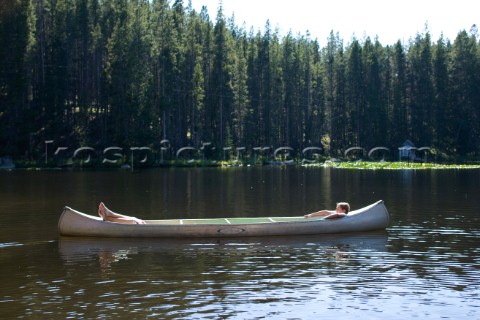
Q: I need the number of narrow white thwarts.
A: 3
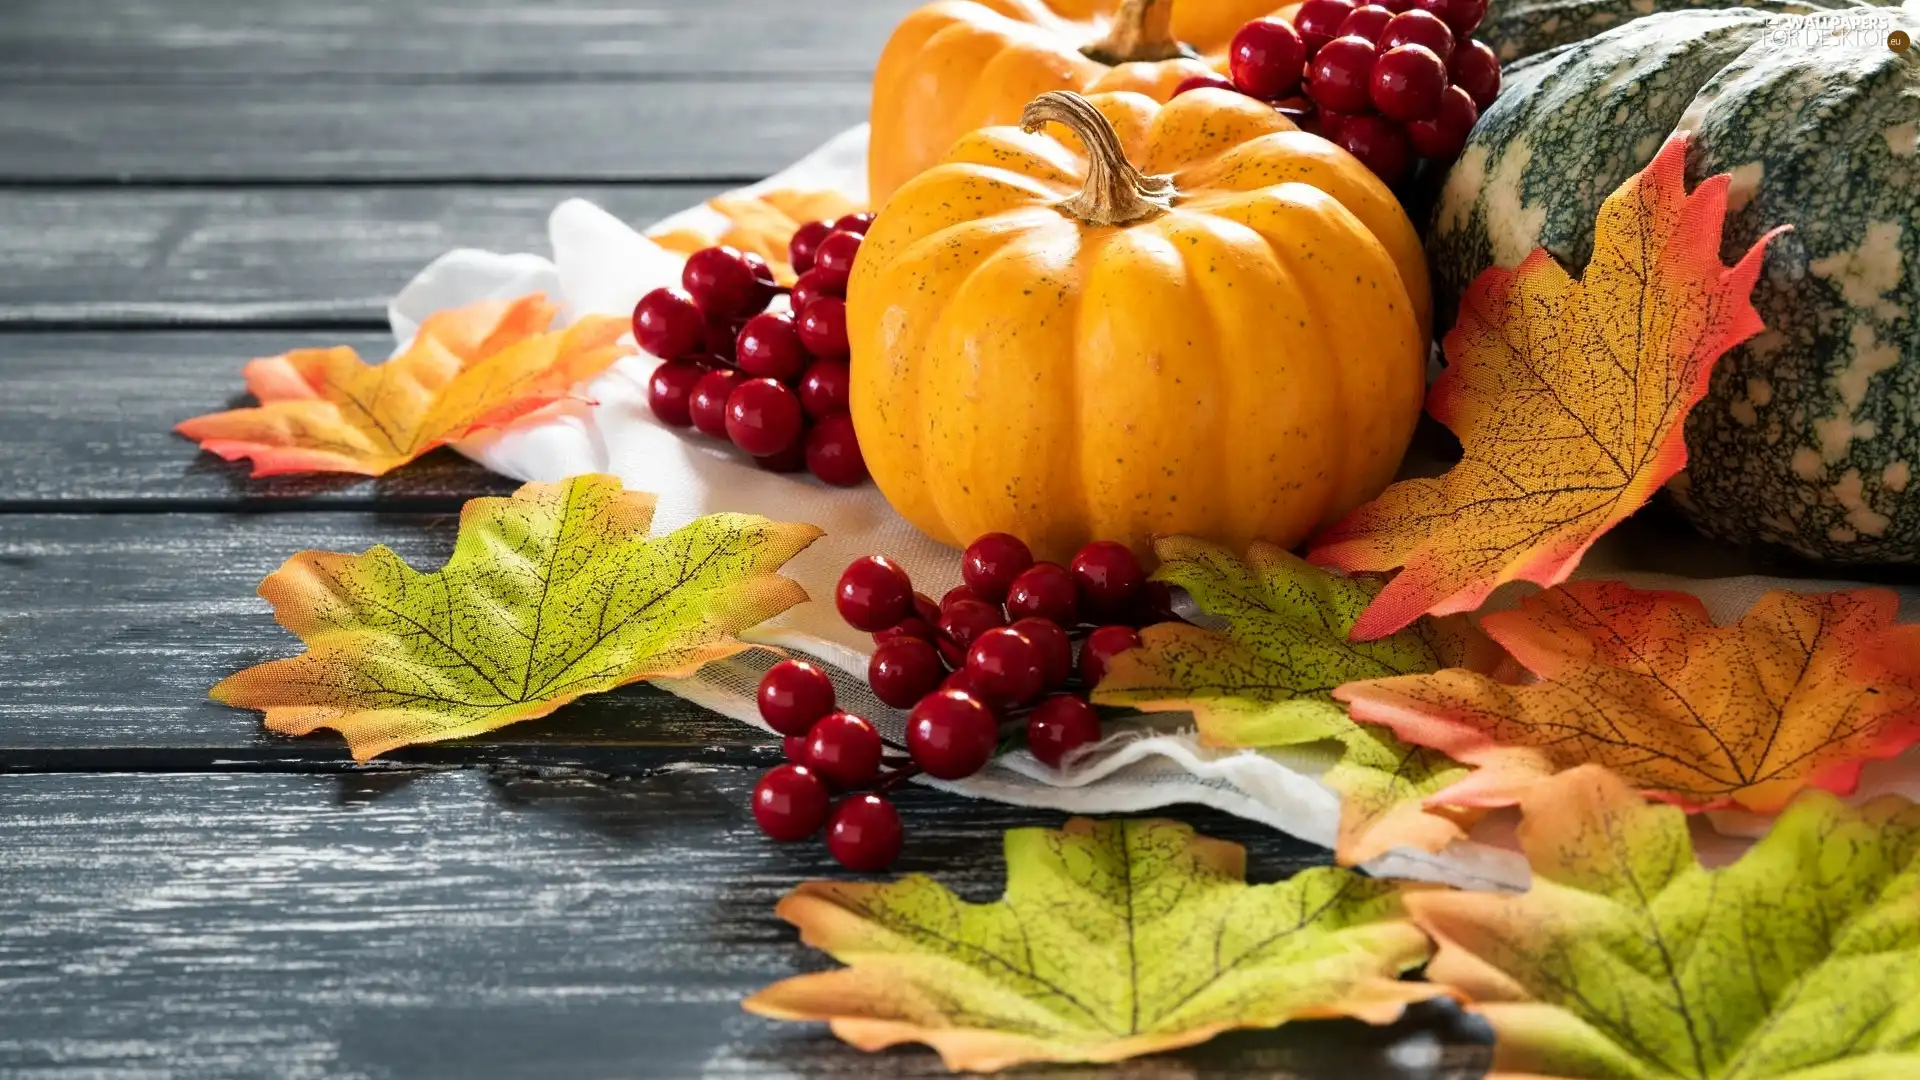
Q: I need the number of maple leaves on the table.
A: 8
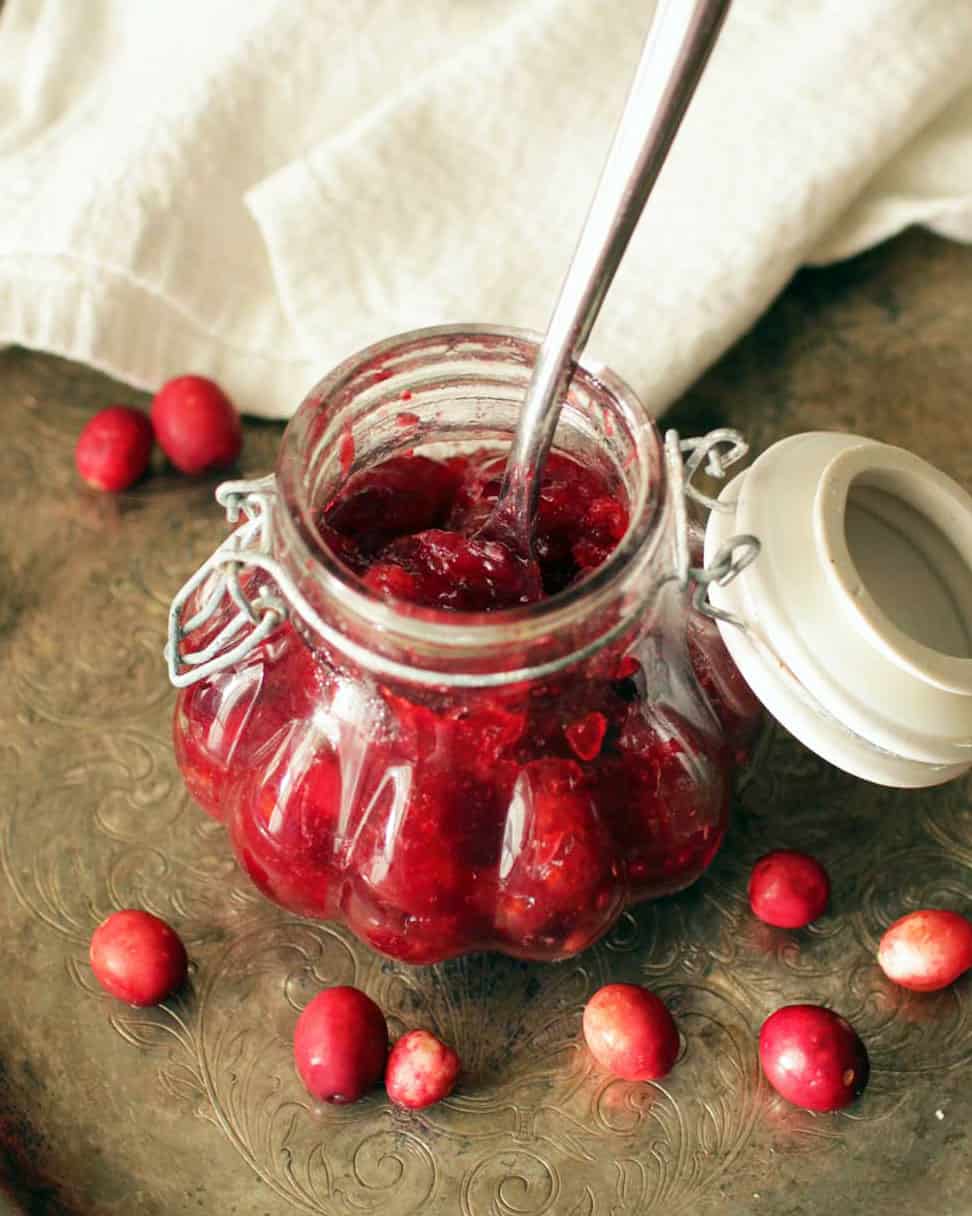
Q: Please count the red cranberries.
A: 9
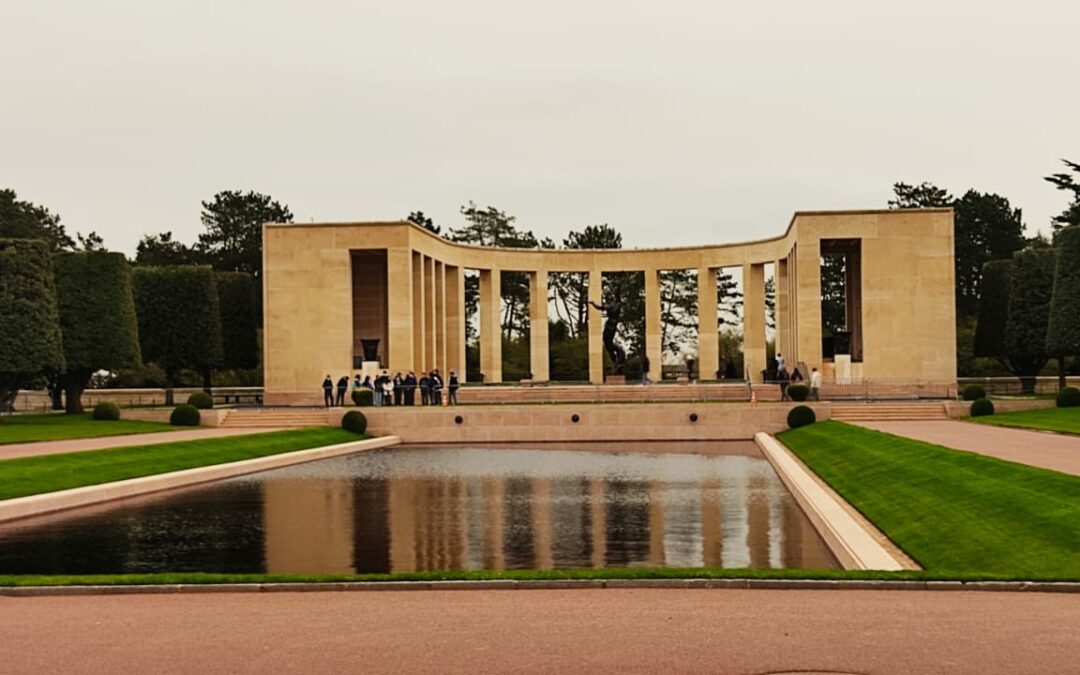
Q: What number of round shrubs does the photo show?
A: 10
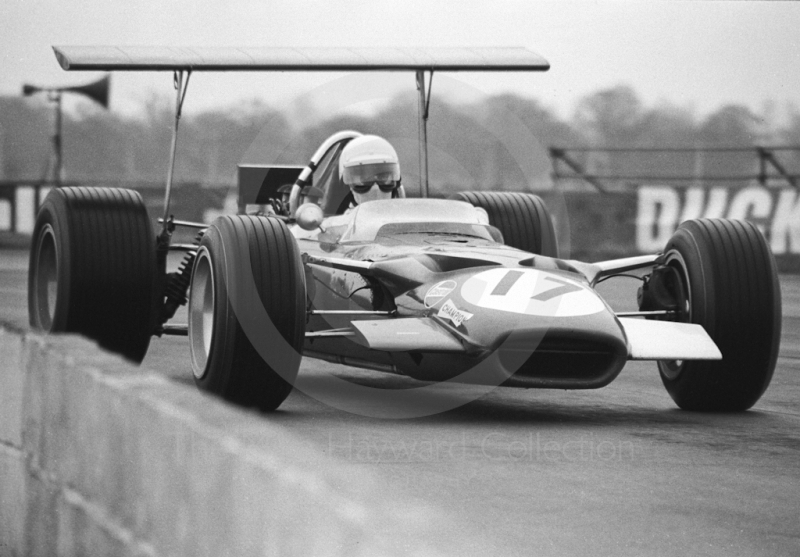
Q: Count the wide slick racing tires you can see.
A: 4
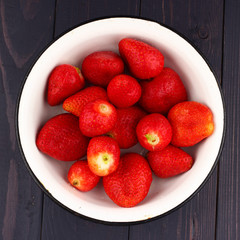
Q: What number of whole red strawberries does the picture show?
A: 15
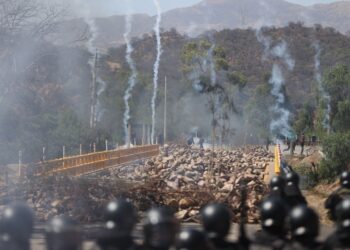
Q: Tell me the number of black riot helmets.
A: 12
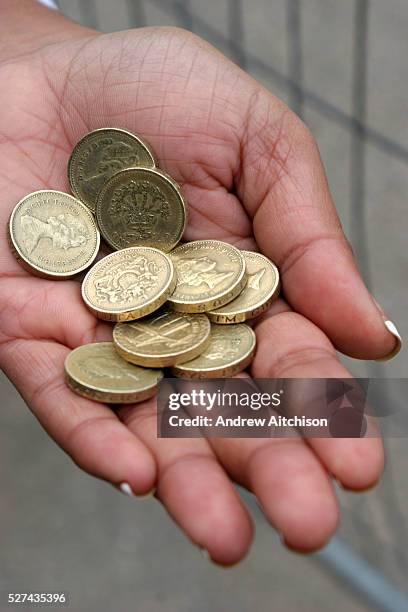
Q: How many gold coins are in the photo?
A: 9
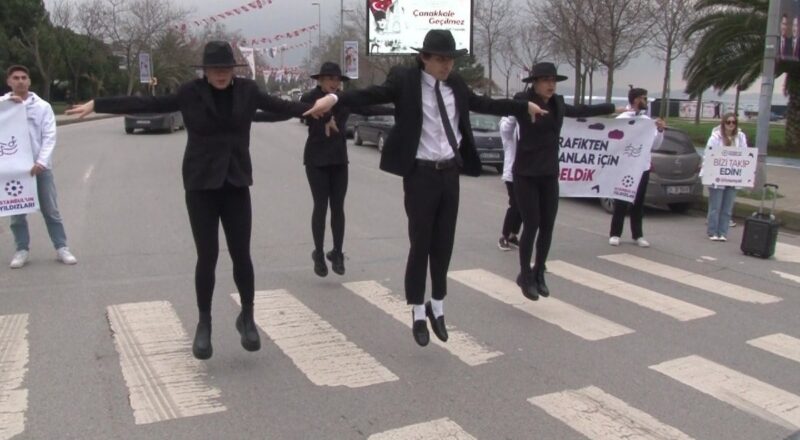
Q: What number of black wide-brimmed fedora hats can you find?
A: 4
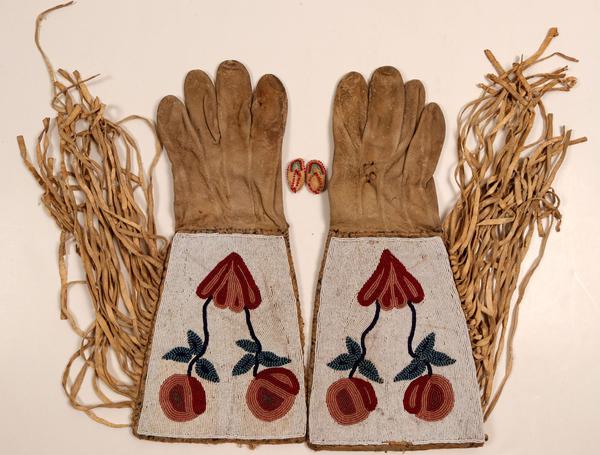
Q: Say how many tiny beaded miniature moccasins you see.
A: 2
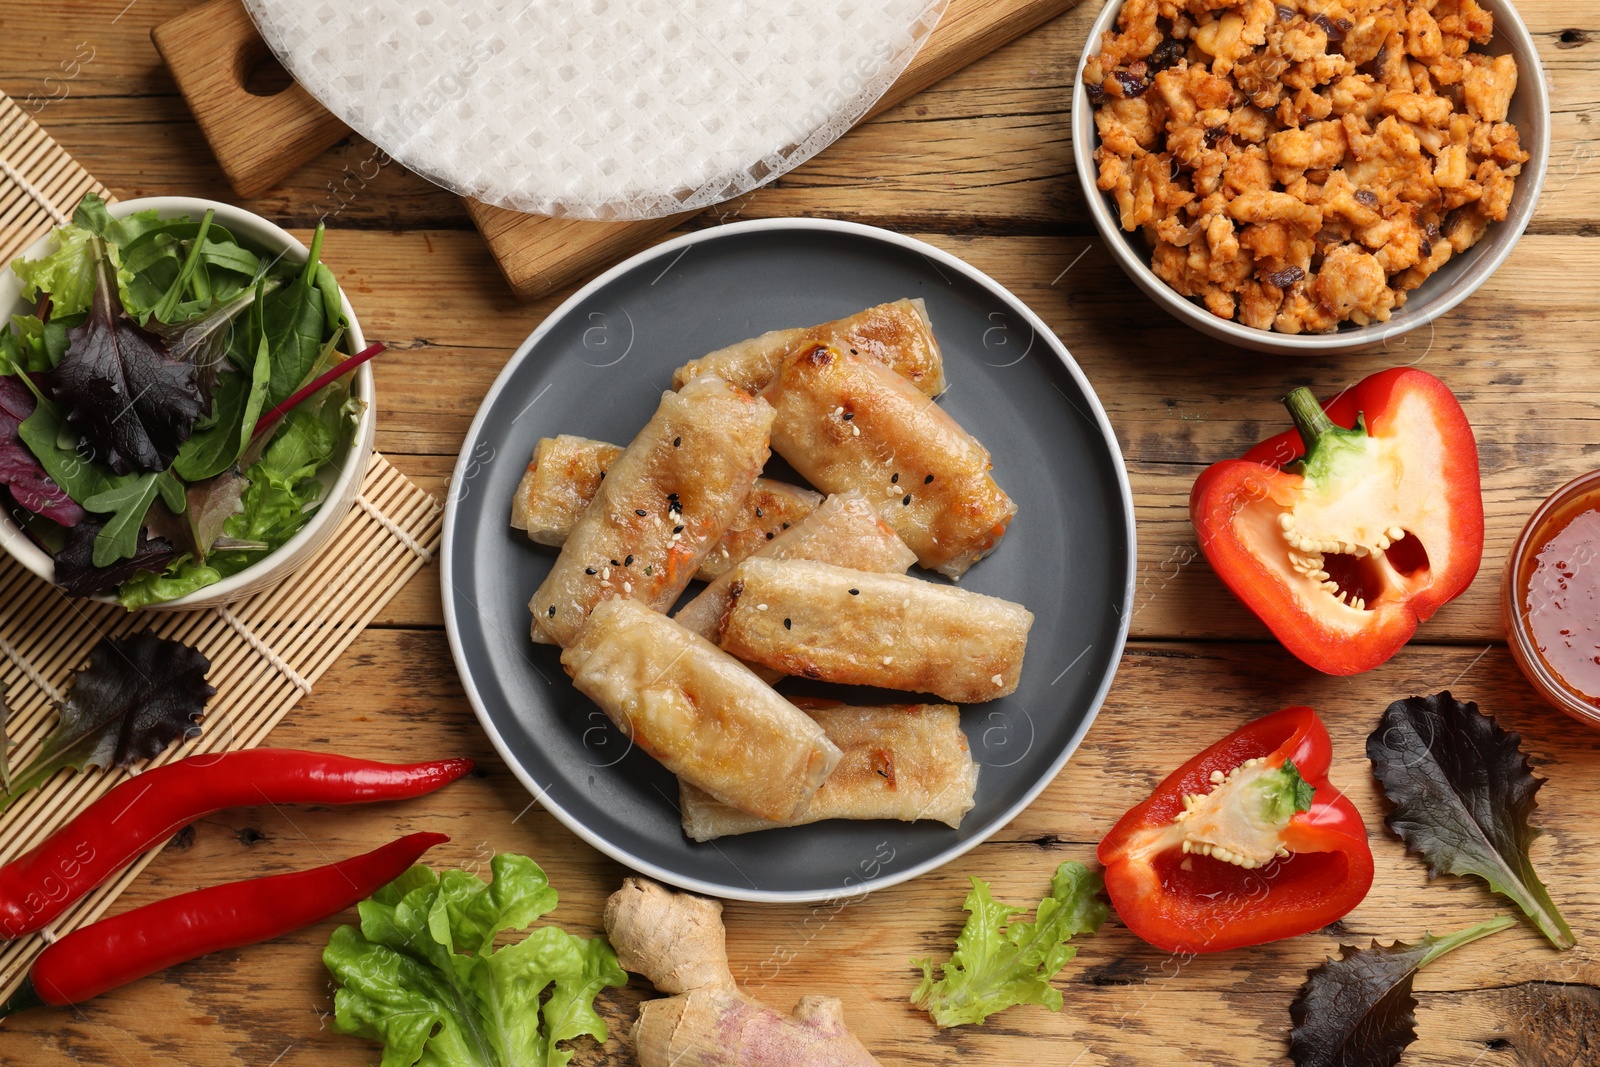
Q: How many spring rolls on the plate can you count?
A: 8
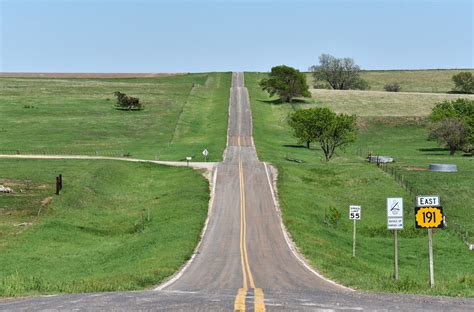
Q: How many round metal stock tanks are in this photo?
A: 2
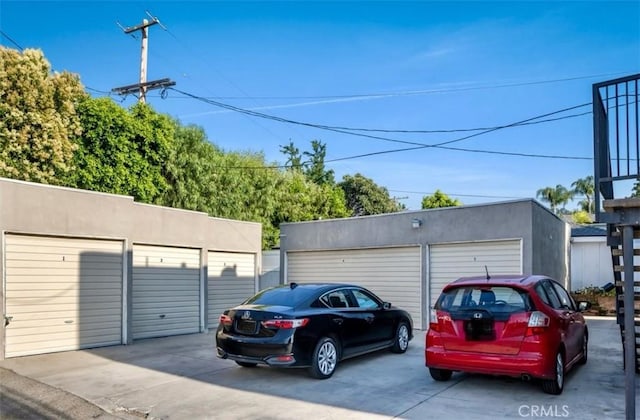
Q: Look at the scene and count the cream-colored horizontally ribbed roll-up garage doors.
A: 5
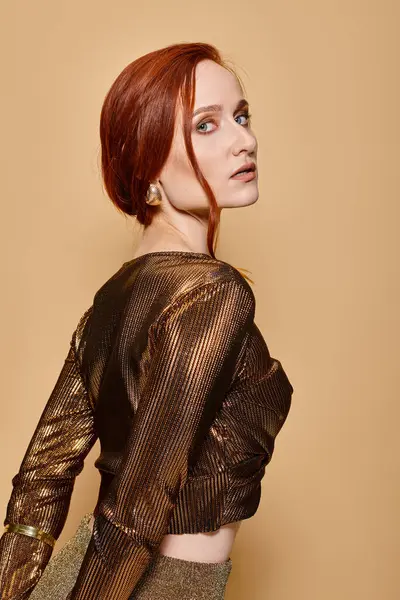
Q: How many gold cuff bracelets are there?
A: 1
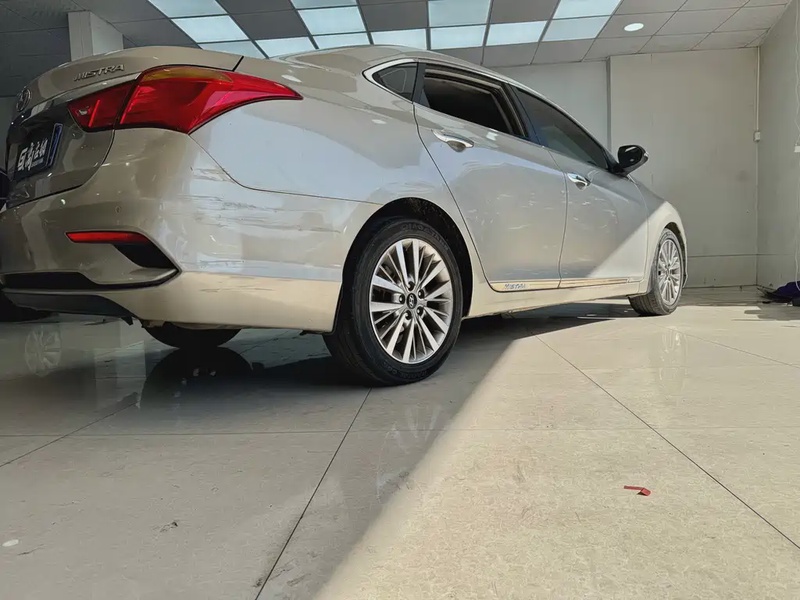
__________________________________________________
- **ABOUT THIS EXERCISE**
Reproduce the data above word for word, but leave the images out.

- **ANSWER BOX**
Q: I need the number of narrow white thwarts.
A: 3
Q: I need the number of maple leaves on the table.
A: 8
Q: Please count the red cranberries.
A: 9
Q: What number of round shrubs does the photo show?
A: 10
Q: Count the wide slick racing tires you can see.
A: 4
Q: What number of whole red strawberries does the picture show?
A: 15
Q: Tell me the number of black riot helmets.
A: 12
Q: How many gold coins are in the photo?
A: 9
Q: What number of black wide-brimmed fedora hats can you find?
A: 4
Q: Say how many tiny beaded miniature moccasins you see.
A: 2
Q: How many spring rolls on the plate can you count?
A: 8
Q: How many round metal stock tanks are in this photo?
A: 2
Q: Look at the scene and count the cream-colored horizontally ribbed roll-up garage doors.
A: 5
Q: How many gold cuff bracelets are there?
A: 1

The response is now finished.